In this article I will explain how to add ellipsis on flexbox child elements.
I had this problem a while ago and I've found a solution surfing the web, I've prepared also some codepen to show examples and let you understand better.
Jump to the last codepen if you are in eagerto see the solution
What do we want
Let's see immediately what we want to achieve.
Ideally we want to create a flexbox row with one (or more) "fixed" element on the left and a long element on the right and if the flexbox container shrinks (due to a user resizing the window for example) I want the long child on the right to be truncated with ellipsis.
(The fact that the child elements are on the left or right doesn't really matter, what I will explain works also if you want to truncate the child on the left and set the one on the right as fixed)
Let's try this out
"Well... That was pretty easy... what is the problem you are talking about?"

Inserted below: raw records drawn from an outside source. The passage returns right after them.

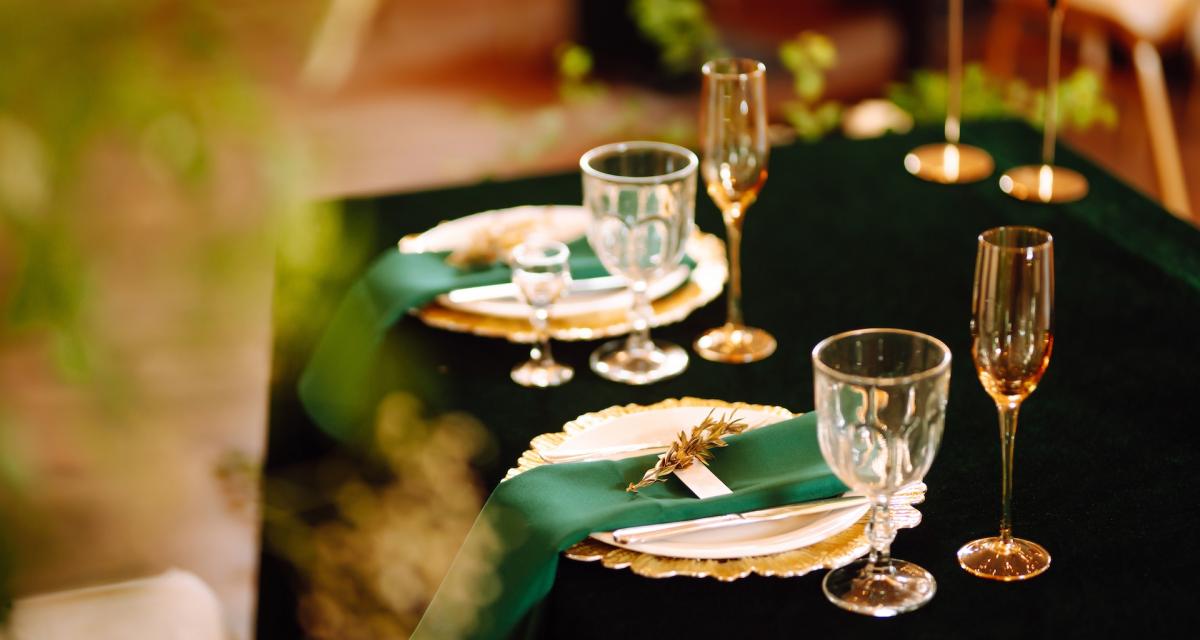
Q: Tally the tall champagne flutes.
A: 2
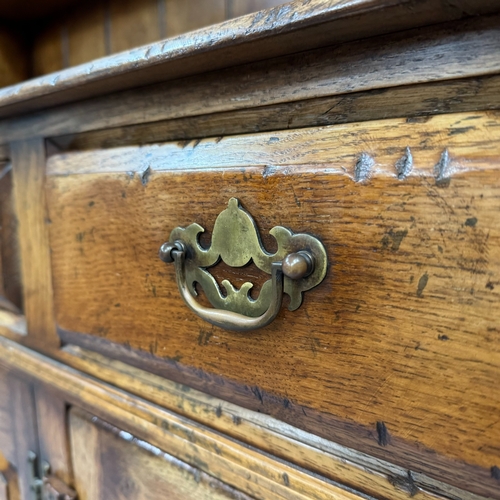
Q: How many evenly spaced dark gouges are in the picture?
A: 3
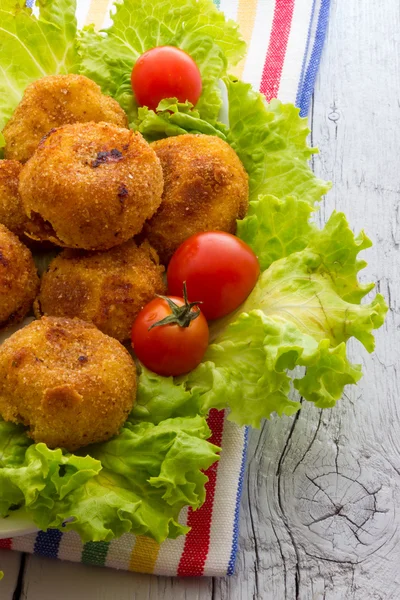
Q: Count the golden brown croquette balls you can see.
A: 7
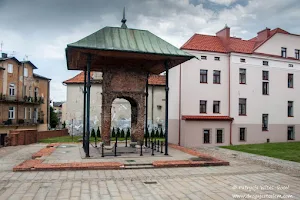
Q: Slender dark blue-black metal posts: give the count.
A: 4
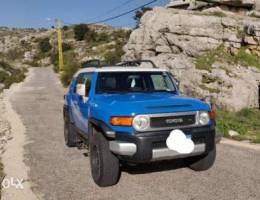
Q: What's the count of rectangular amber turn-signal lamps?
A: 2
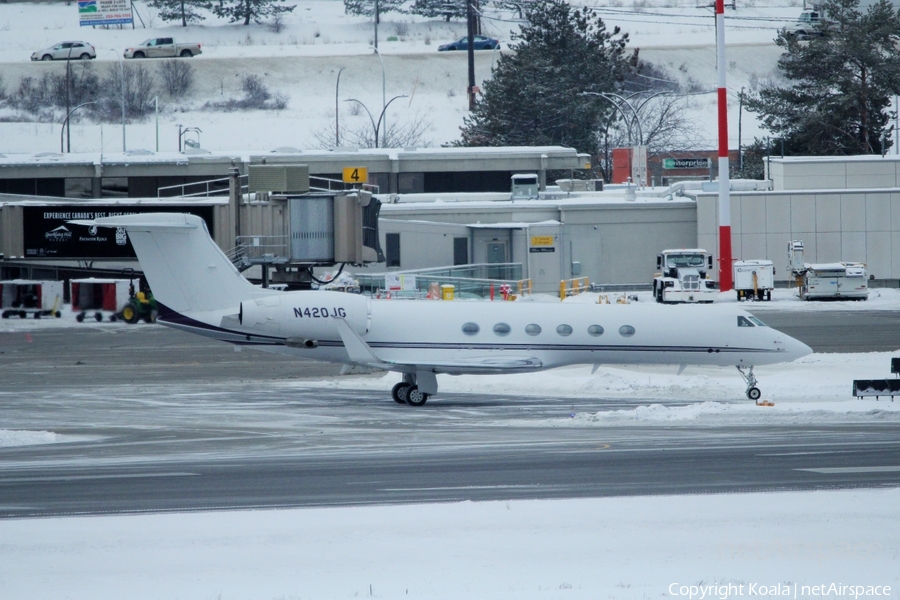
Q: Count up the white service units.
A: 3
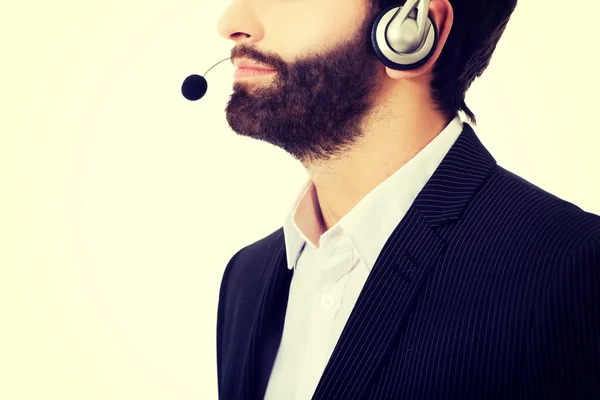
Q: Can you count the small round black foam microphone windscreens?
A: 1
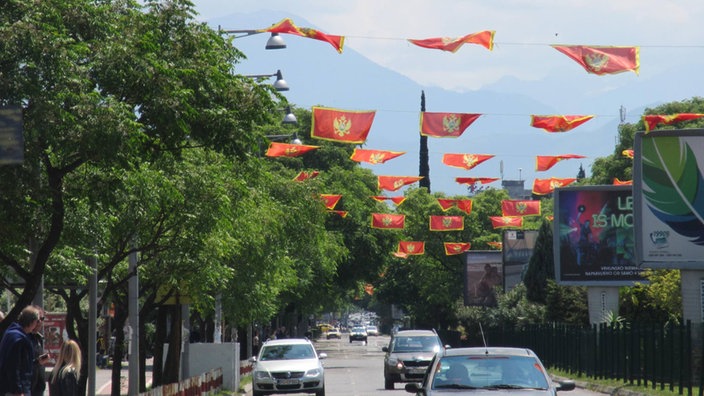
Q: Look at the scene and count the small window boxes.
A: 0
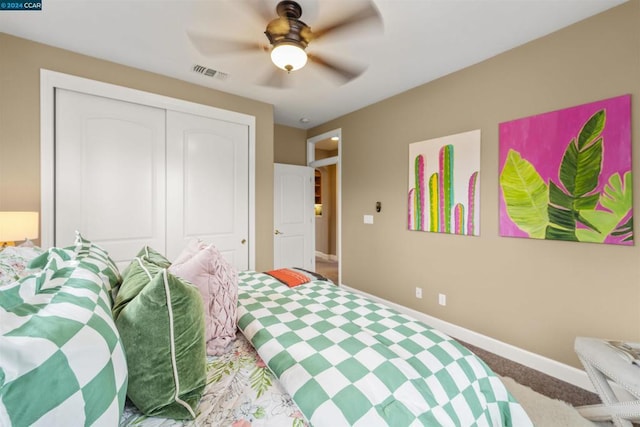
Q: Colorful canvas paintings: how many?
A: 2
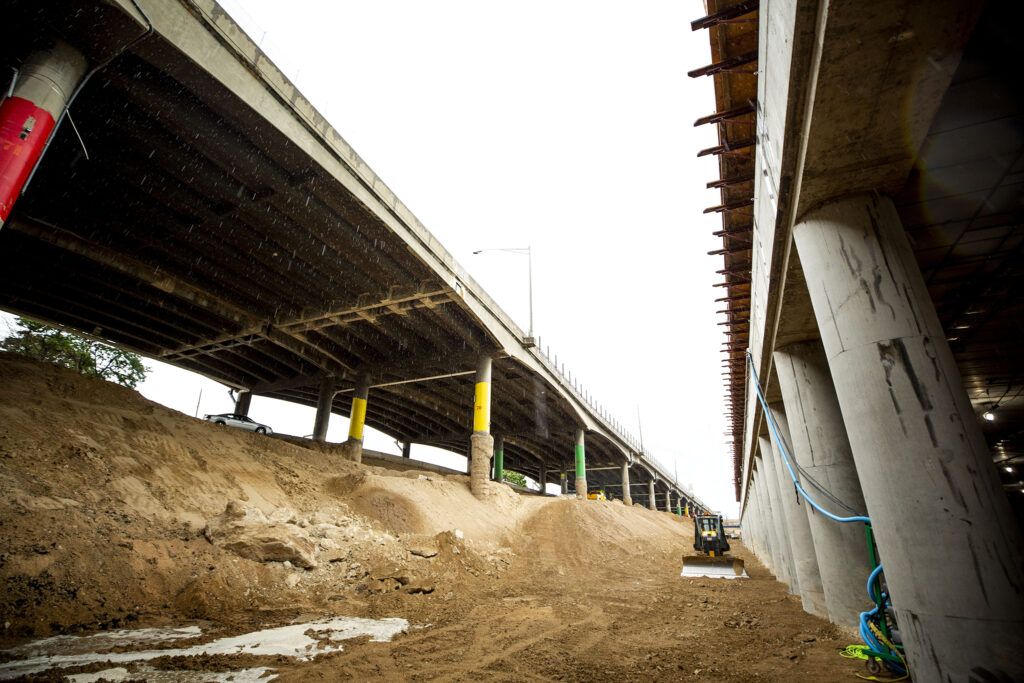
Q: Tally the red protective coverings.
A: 1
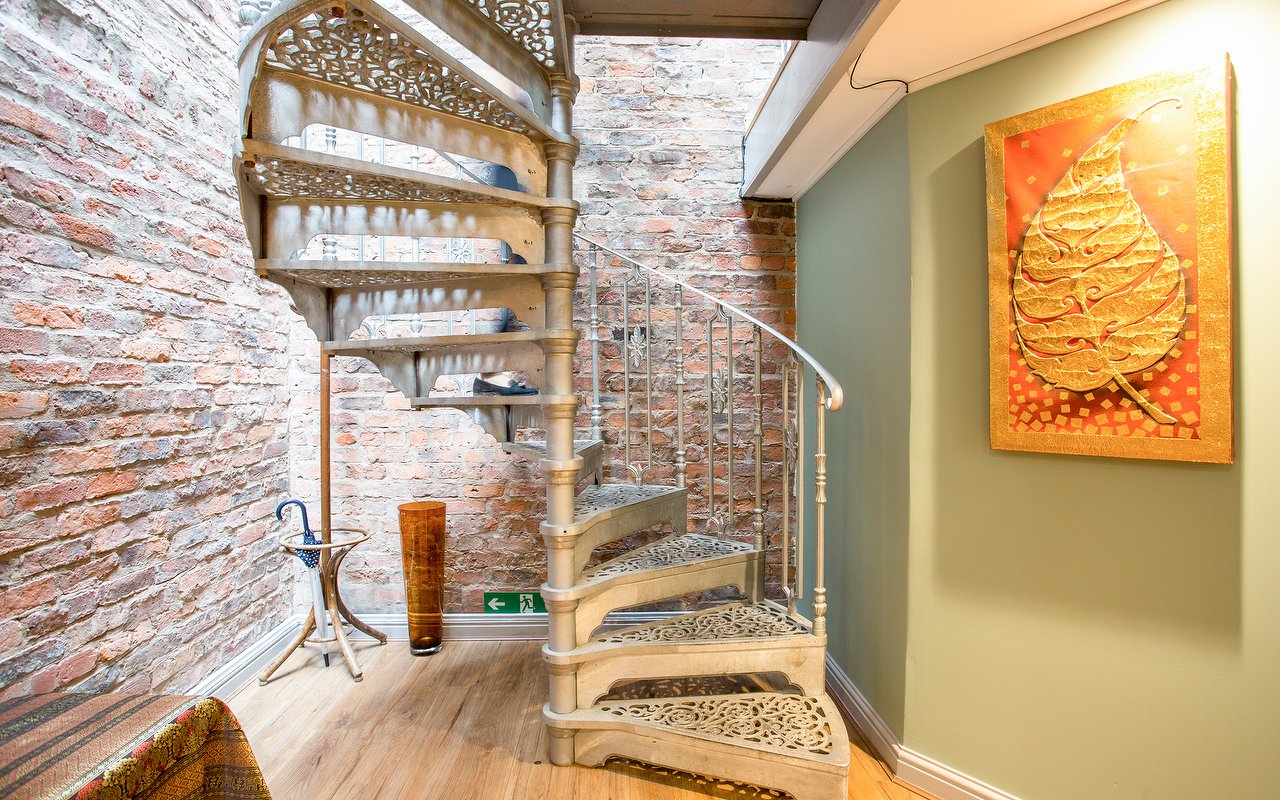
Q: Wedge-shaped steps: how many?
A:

I can hear you saying this, so I will immediately show a very similar example and we'll see if you catch what's the difference
Did you catch the difference?
The change is that in this example the flex children has some elements inside (a p element), so it's actually a more common case rather than having simple text.

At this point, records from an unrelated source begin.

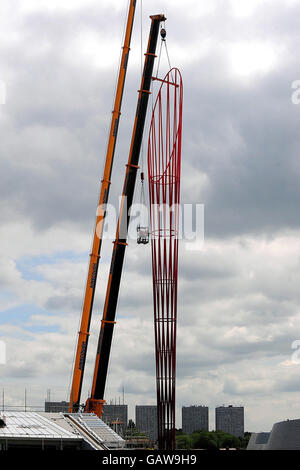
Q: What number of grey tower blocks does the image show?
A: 5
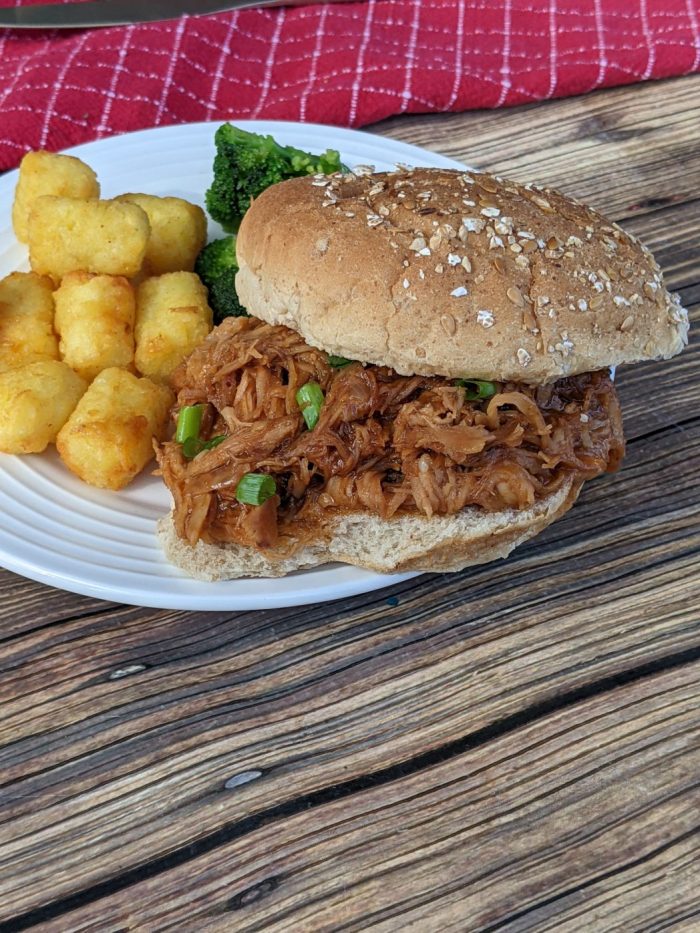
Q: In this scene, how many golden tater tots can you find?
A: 8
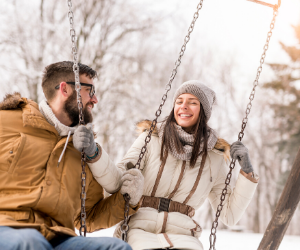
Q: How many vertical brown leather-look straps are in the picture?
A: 3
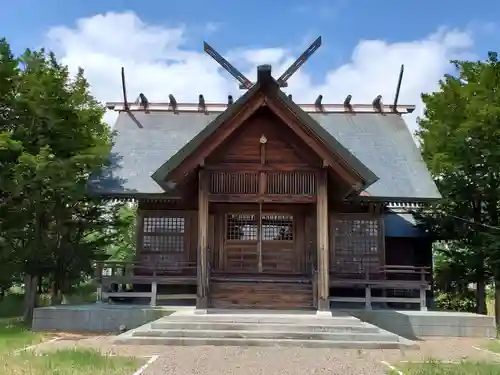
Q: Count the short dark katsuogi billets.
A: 8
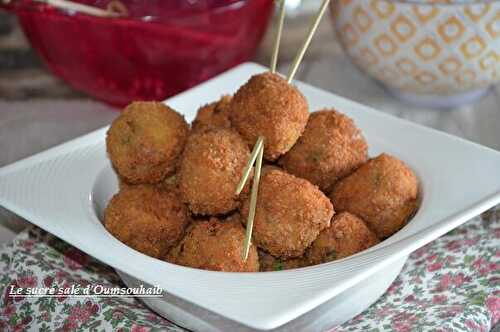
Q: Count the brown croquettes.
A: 10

Below there is the codepen with the solution, after the example I will explain what the solution is and why it works like that (because at first glance it looks like magic).
Again, did you spot the differences? (spoiler, there are two)
1) The css ellipsis properties are now applied to the p inside the flex child
2) min-width: 0 is applied to both the flex children (and this is what looked magical, at least to me)
If you are asking yourself "What? Why is a min-width: 0 solving this problem?" you are like me so I dived deep into this and I've found the reason behind this.
The solution can be found in this spec.
I suggest you to read it, but to be synthetic the min-width by default is auto, and with that value Flexbox set the min-width as the minimum content size, thus when the container is not going to shrink that child more than that width. Infact the solution is setting a min-width, can be also different than 0, try experimenting in my codepen above.
I tested this in Chrome, Firefox, Edge and Opera. I don't have a safari to test it out but I'm pretty sure it will work, let me know if you can try that out too.